*** Exercise materials Section Begins ***
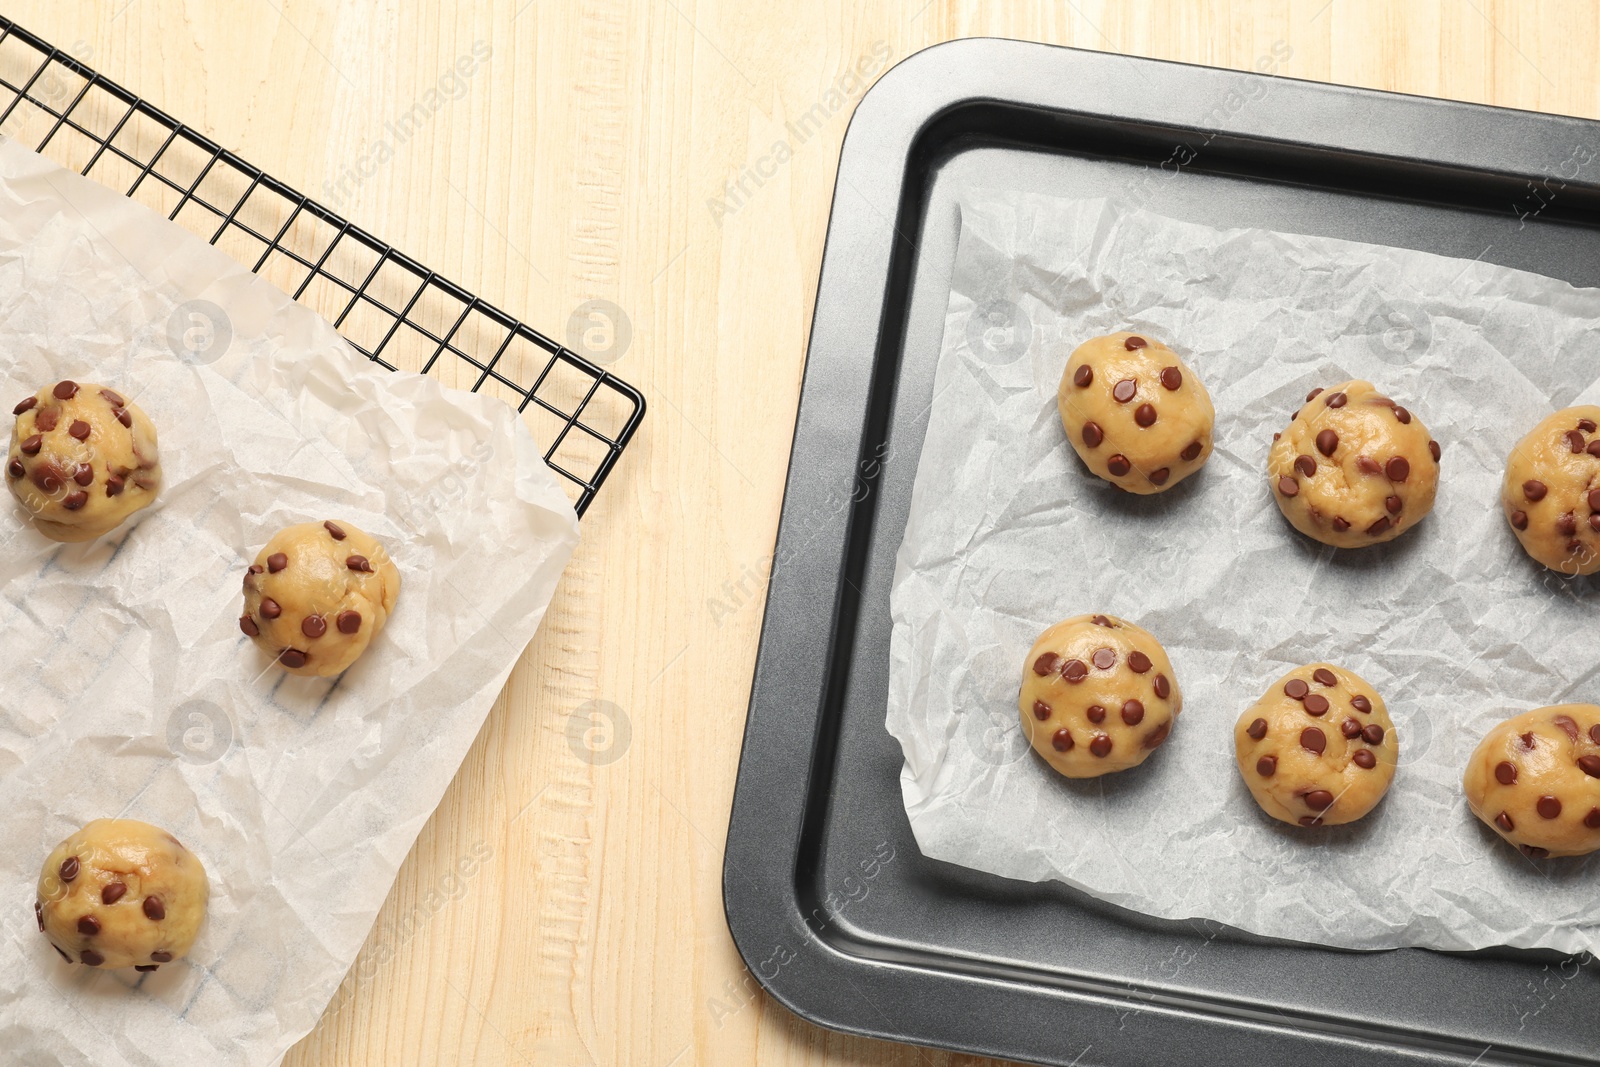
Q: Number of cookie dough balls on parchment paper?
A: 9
*** Exercise materials Section Ends ***
*** Exercise materials Section Begins ***
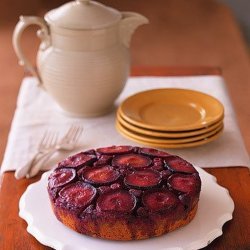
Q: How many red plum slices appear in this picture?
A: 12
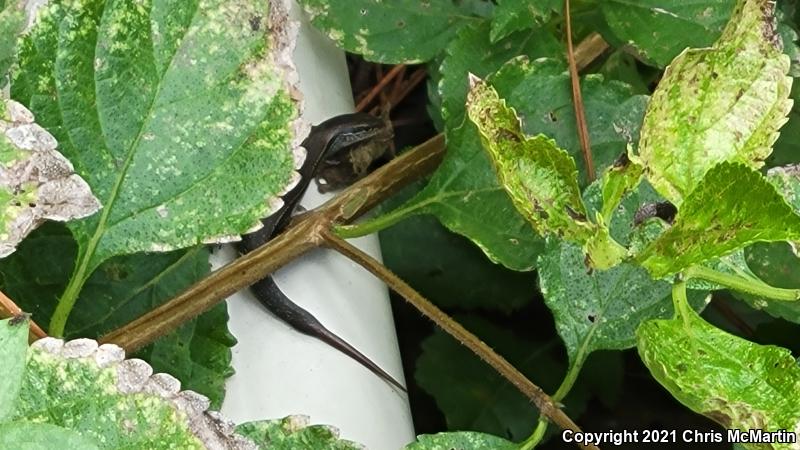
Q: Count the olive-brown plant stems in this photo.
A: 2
*** Exercise materials Section Ends ***
*** Exercise materials Section Begins ***
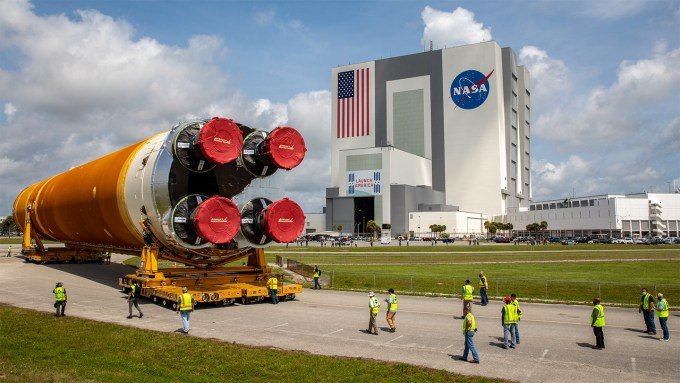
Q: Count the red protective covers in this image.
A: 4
*** Exercise materials Section Ends ***
> _Prompt_: If a line in the entries above has the word "this", copy it.

> _Exercise response_:
Q: How many red plum slices appear in this picture?
Q: Count the olive-brown plant stems in this photo.
Q: Count the red protective covers in this image.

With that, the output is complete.